Unlike time-share vacations, fractional ownership conveys separate deeds to each of the participating families. Property can be sold or willed to heirs through an estate. Homeowners enjoy certain weeks that are guaranteed every year, while open weeks are offered to owners on an equitable rotating basis. Entanglements are effectively eliminated and maintenance is equally divided.


Up In Smoke Cheri McKean of ExitRealtyGulfCoast was contacted on a hot summer afternoon by someone seeking a licensed realtor to list and sell a Port Charlotte property. McKean was instructed to communicate with the out-of-state seller and was promised a house key to be delivered by Fed Ex within a day or two. When McKean received the key, she immediately drove to the house to preview the property and prepare a listing sheet.

“The key did not fit any door and did not work on any lock,” explains McKean, “which I thought was odd. I tried peeking in the windows but everything was shuttered and dark so I could not see a thing. I finally gave up and drove back to the office, assuming she had mailed me the wrong key.”

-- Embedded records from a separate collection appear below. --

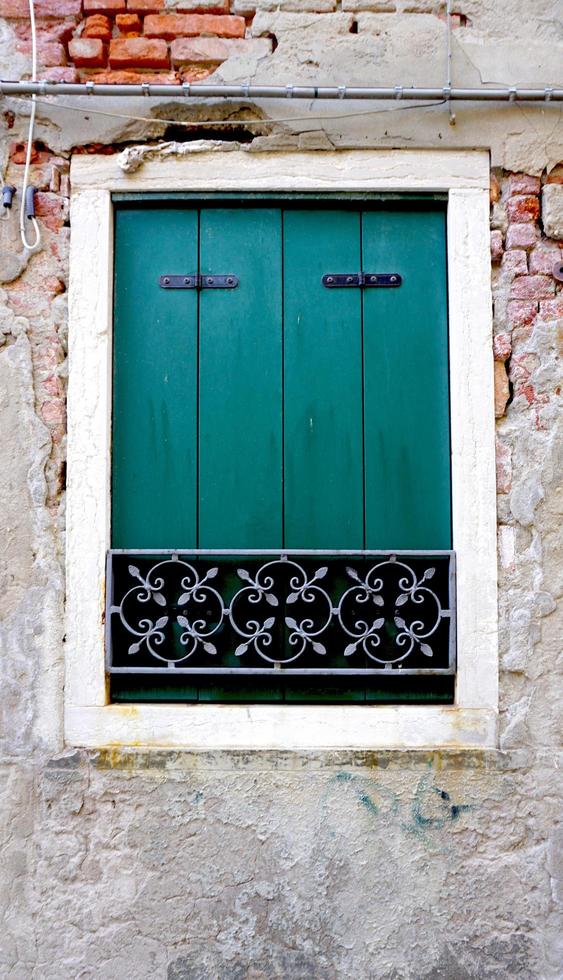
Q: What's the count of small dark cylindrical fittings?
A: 2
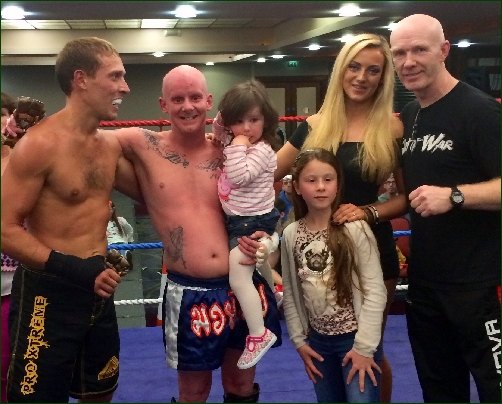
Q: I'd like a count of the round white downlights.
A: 11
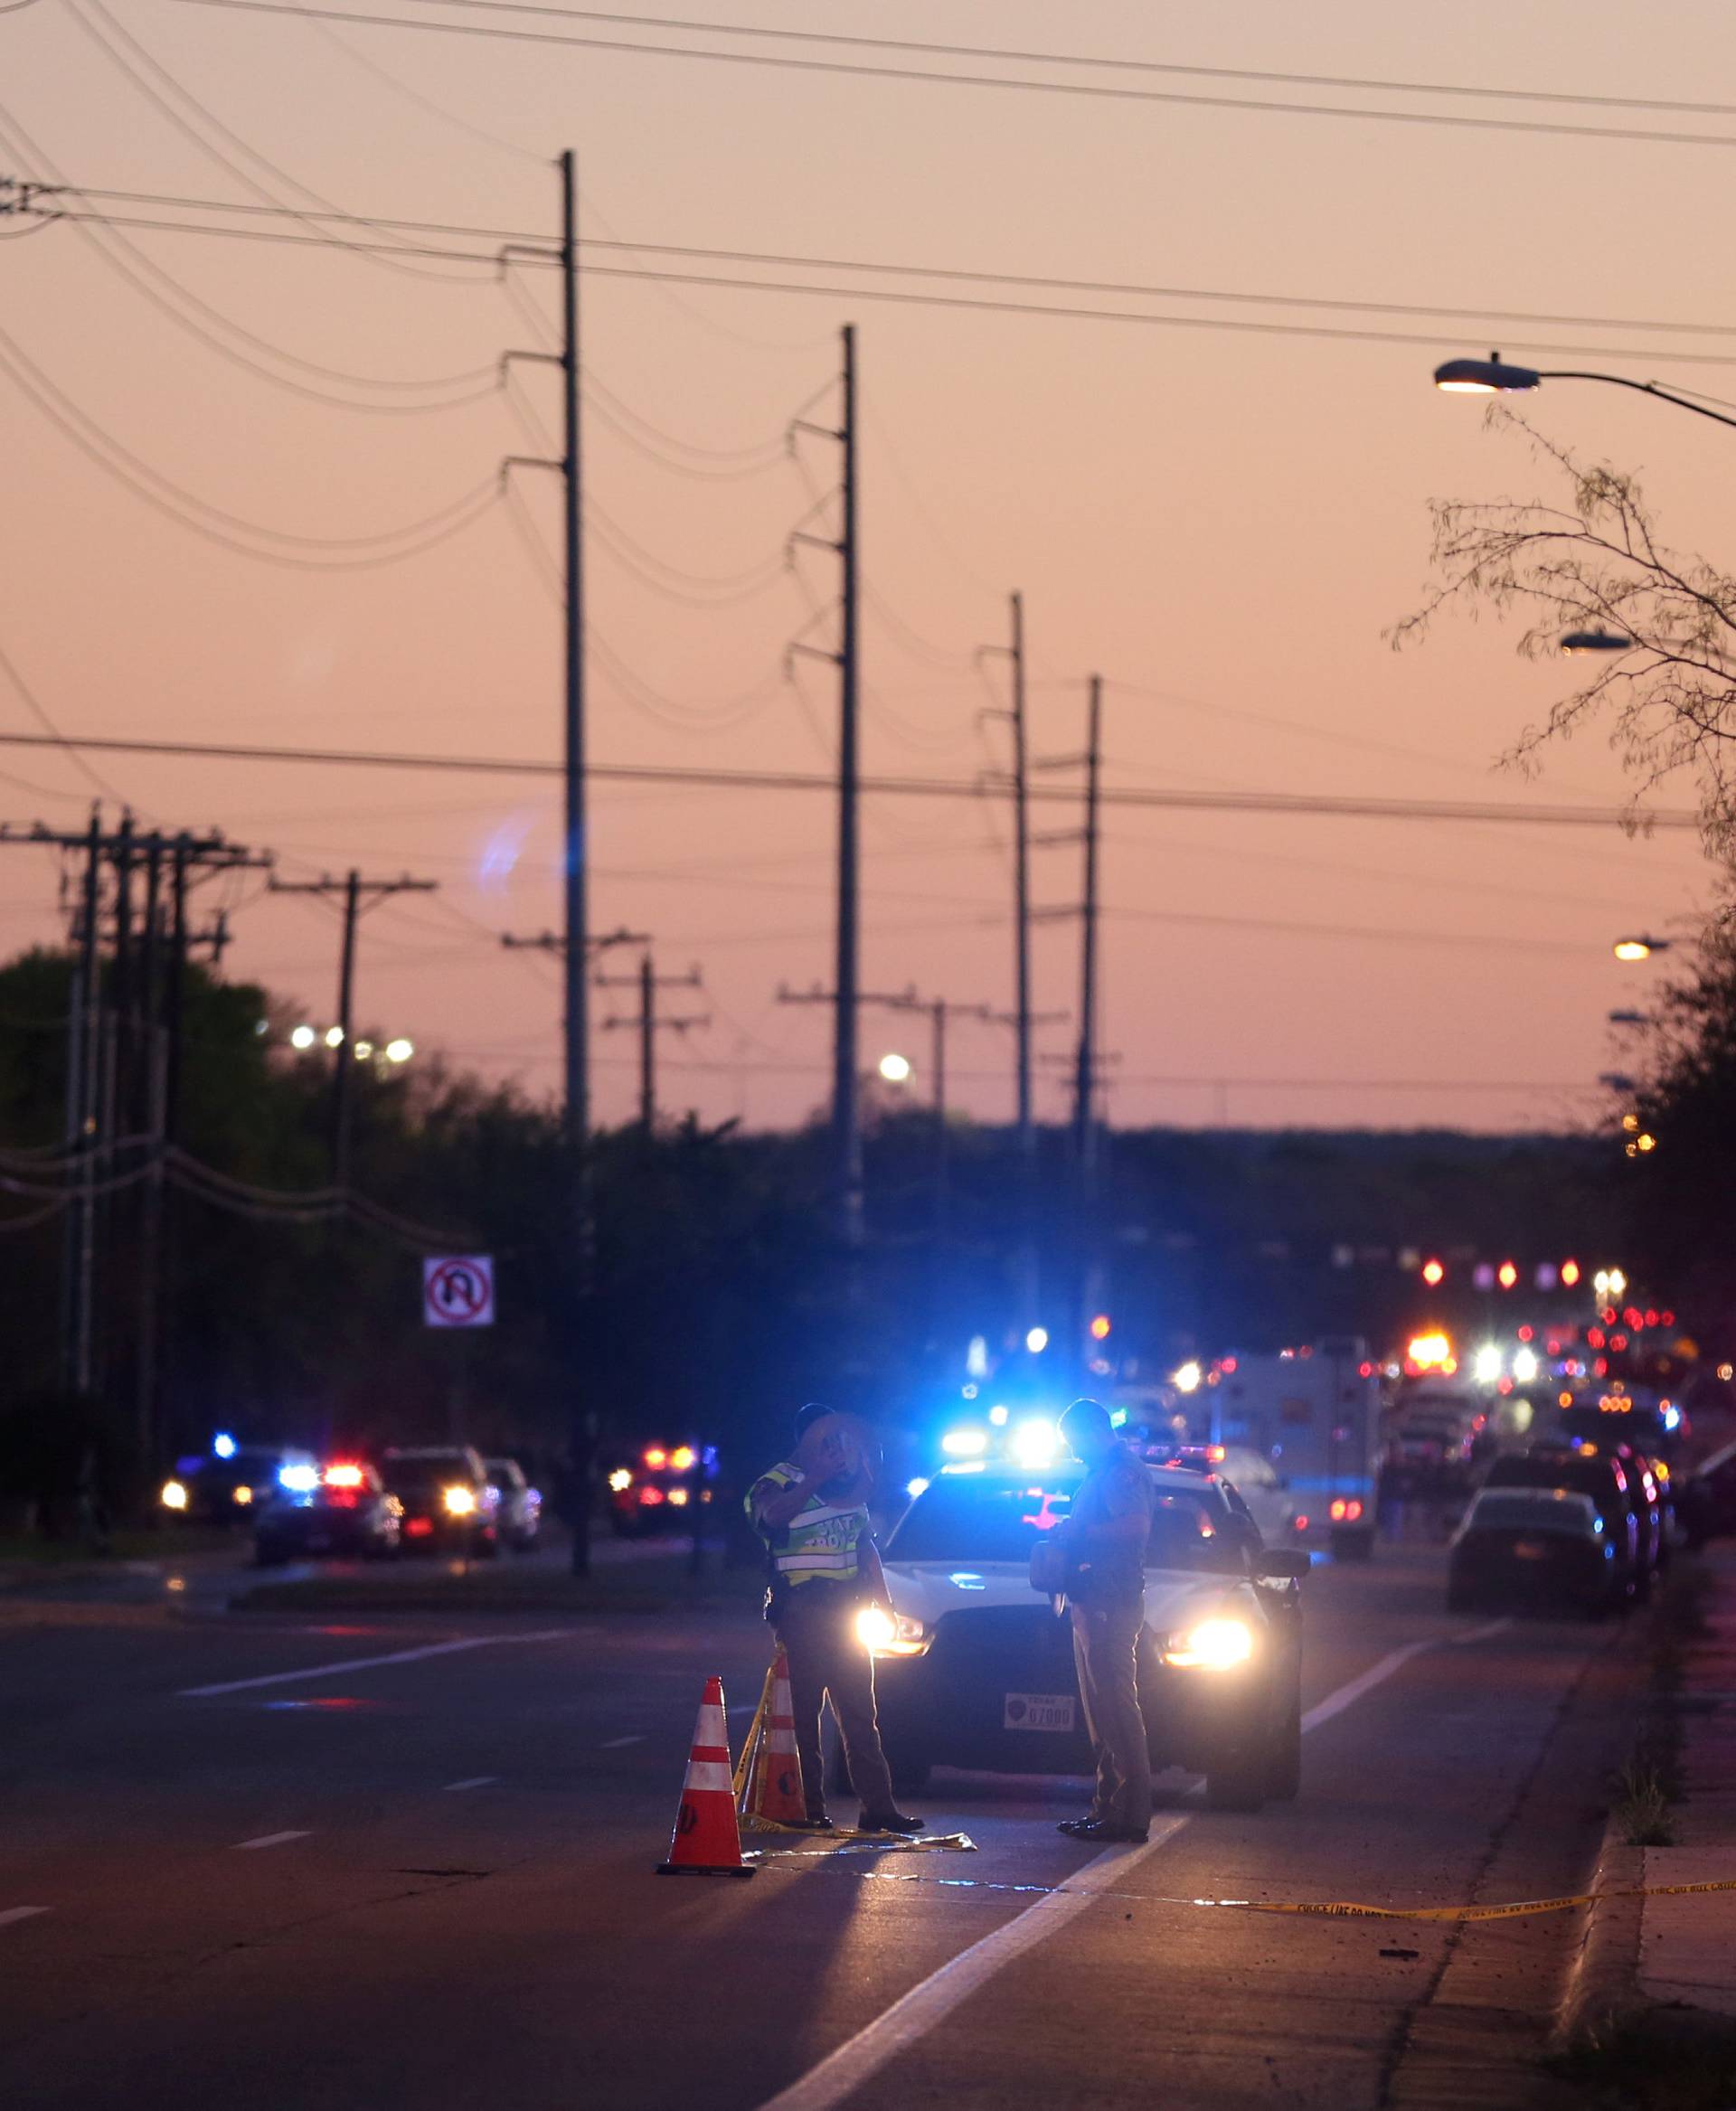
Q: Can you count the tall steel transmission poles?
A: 4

The client instructed McKean to hire a locksmith, explaining that she couldn’t find the right key. “I followed through, and the locksmith was able to make a key that opened the front door,” she explains. “But once unlocked, I still was unable to walk in the front door, because barely six inches inside was a solid wall of cardboard boxes stacked to the ceiling.  I mean, the house was literally stuffed full of these boxes, with no aisles at all, no paths, no possible way to walk inside. Even the detached two-car garage was packed so tightly that I couldn’t enter.”

After another call to the client, movers were hired to empty the place. The move required five full-sized moving vans. “Due to the boxes, every wall was all marred up, the rugs were filthy and the house was filled with dust,” she says. “We had the residence cleaned, steamed, painted, mopped, you name it. And ultimately we found a buyer and it sold.”

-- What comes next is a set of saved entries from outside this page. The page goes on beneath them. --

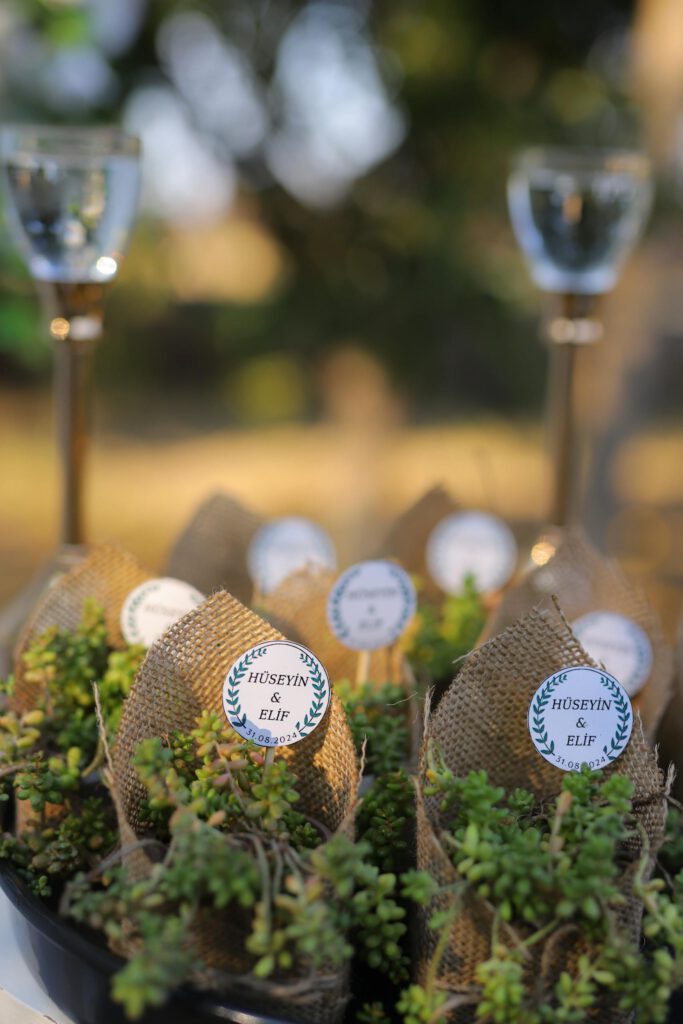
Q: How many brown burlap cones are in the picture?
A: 7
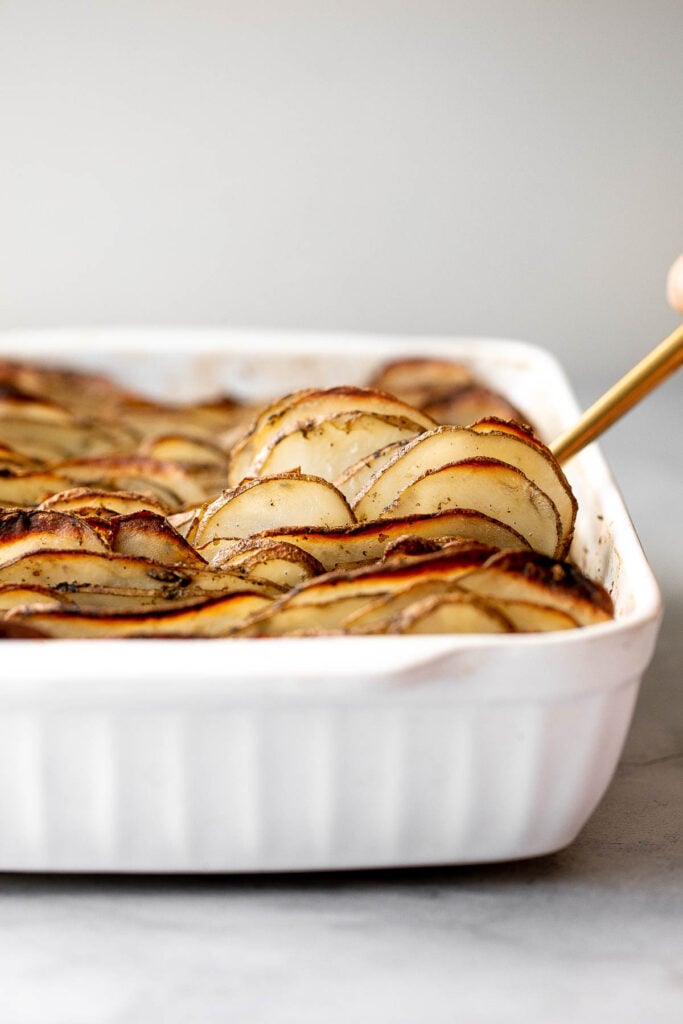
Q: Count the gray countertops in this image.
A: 1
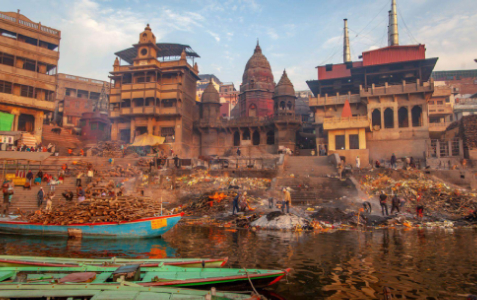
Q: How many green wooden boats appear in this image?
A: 3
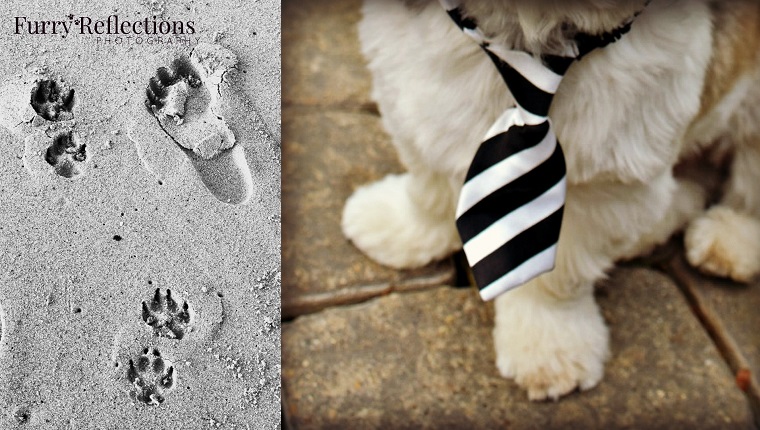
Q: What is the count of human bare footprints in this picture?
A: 1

After all was said and done, McKean received a telephone call from the moving company that caused her to sit down. “The caller told me that during the move, one of his drivers discovered what was inside the boxes. After seeing the contents, he refused to move them and called in the authorities. Every one of those boxes was filled with Cuban cigars. The house was apparently being used as storage for illegal contraband, and I will never know if the client in New York even knew what was going on. Perhaps it was for the best that I never met her or even saw her face.”